Duncan MacLeod (of said Clan, in said Highlands, of the expected country) had given up trying to figure out if there was something the other man wouldn’t read. Sterile though all Immortals were, he read parenting books (and roundly mocked them). He reread the Horatio Hornblower series every few years despite having very limited respect for the author, formula, and time period involved and a deep hatred of sea travel. Duncan regularly caught him scanning the back of bags of  _ chips _ . It was quite possible that he would never figure out the answer to what Methos wouldn’t read simply because the answer was, “nothing”. 

“No.”

“Bora Bora?”

“I was thinking somewhere closer.”

“It’s February, if you’re going any further North than we are right now, you’re going alone, Mac.” Methos’ glare was directed first at the brunette and then out the window at the slushy mix of snow and sleet peppering their windows. 

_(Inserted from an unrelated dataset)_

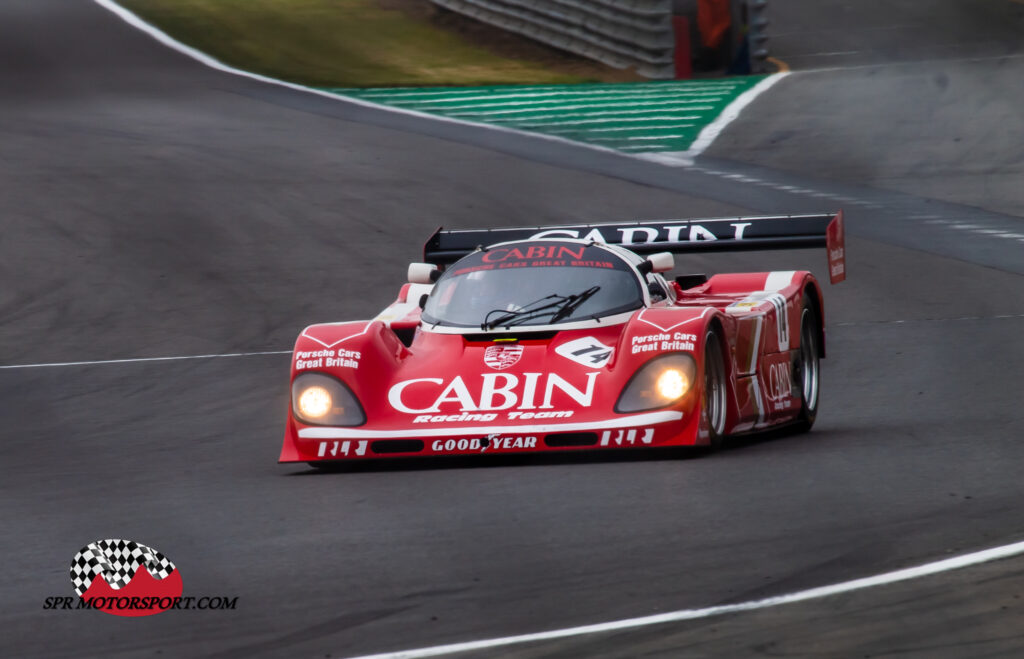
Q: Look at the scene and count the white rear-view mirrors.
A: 2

The loft had been traded in for a small craftsman house in a quiet neighborhood near Seacouver’s main university. There Adam Pierson taught the single rhetoric class still undertaken at the university as well as four foreign language courses. He also worked on-loan to the local history museum when they required a translator whose list of dead languages read and spoken was longer than most of their bibliographies. 

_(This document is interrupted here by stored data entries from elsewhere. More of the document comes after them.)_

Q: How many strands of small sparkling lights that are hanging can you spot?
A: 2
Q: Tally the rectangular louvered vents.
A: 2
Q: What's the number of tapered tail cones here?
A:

Duncan had opened a new antique store. Things had grown quiet for him after he’d tried to walk away from his old life. After O’Roarke. He’d traveled for a few years, first trying to find peace with himself, then angry at the world, then angry at one individual in particular. After all, no matter where he went he had a disturbingly familiar shadow it was impossible to shake. 

It had all come to a head in ninety-nine when Adam appeared in Scotland openly on Connor’s farm. Alex, his cousin’s wife, had been diagnosed with breast cancer. The last thing Duncan had felt any of them needed was Methos’ brand of dry wit and lack of sensitivity. There was enough Death in the word cancer itself to glut them all on it for a lifetime in one ten minute phone call. Why add to it?

Duncan came to grips with a lot in the months that followed as he helped Connor hold himself together. The worst of those things and the best was himself. Among other things, his forgetfulness. 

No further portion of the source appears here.